LTM: Interface Failsafe
Nathan McMahon and Kirk Bauer bring us another slick solution for a couple of common requirements in high performance environments: To fail over immediately when a single physical network connection loses connectivity, or if the number of active members in a trunk falls below the configured minimum.
For example, many customers want to fail over immediately when the egress router-facing interface loses connectivity. Others have minimum throughput requirements on multi-port trunks and need to monitor the trunk & fail over when more than 1 port in the trunk fails.
Existing failsafe mechanisms don't quite address these requirements. Interface Failsafe is the answer.
Failsafe Definitions
As of BIG-IP LTM version 9.0 – 9.4.x there are two primary mechanisms built into LTM to determine if it has lost connectivity with the network. Once determined, the LTM has the option of initiating a reboot or simply failing over to its peer in the redundant pair. The two built in mechanisms are Gateway Failsafe and VLAN Failsafe.
Both are excellent solutions, however they don't necessarily cover all scenarios. For instance, Gateway Failsafe requires that it actively ping or ‘touch’ an IP on the network. This can be difficult as there often isn’t a stable IP address on an internal server network behind the LTM. The typical scenario is to have the LTM query the default gateway, but on the server network the LTM is the default gateway of the servers. It can’t reliably query the IP address of its peer because if the standby LTM loses network connection, then the active LTM would believe it had lost connection as well and would initiate a failover.

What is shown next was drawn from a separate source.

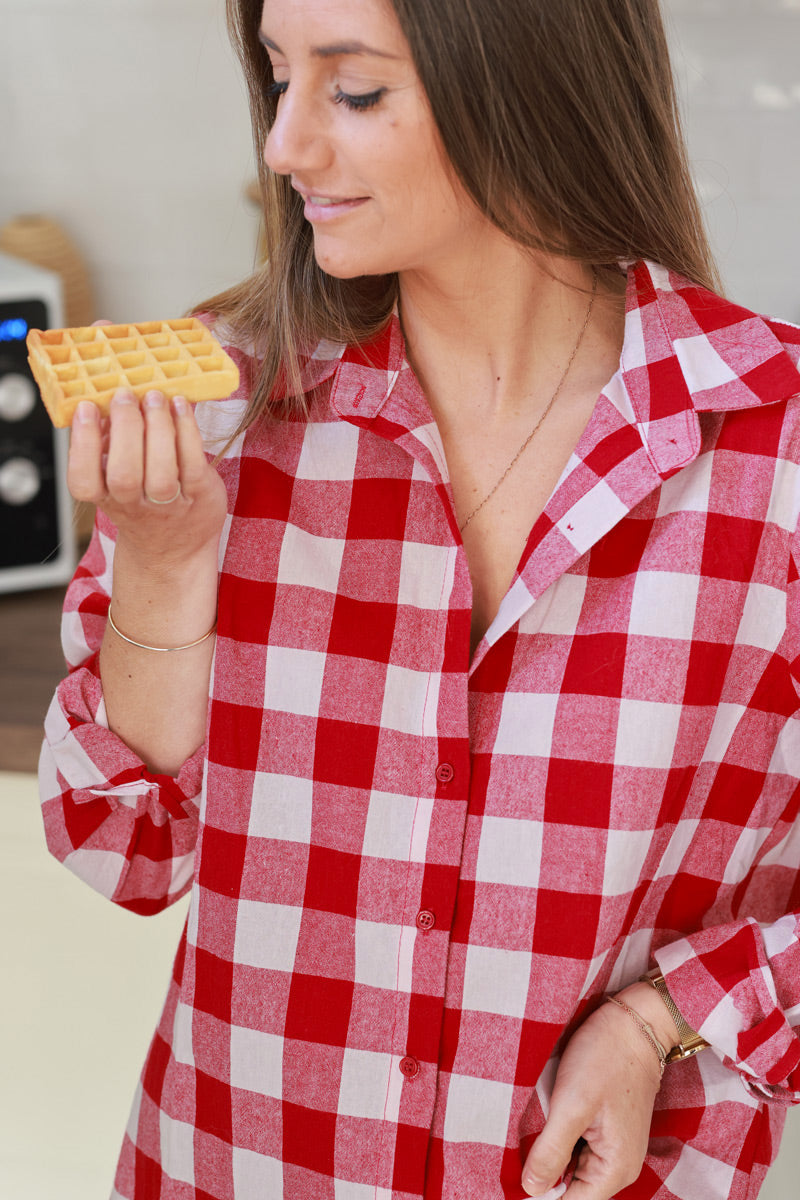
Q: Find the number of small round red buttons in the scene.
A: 3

VLAN Failsafe is a very robust solution relying on a combination of passive listening for traffic and generating or soliciting traffic if it hasn’t received any data for a specified period of time. While robust, this also tends to translate into relatively long intervals between the time the LTM became disconnected from the network and when it signals a failover. Due to potential spanning tree convergence times, this timeout can be as high as 90 seconds, or as optimal as 10 seconds if Port Fast is supported by the switches.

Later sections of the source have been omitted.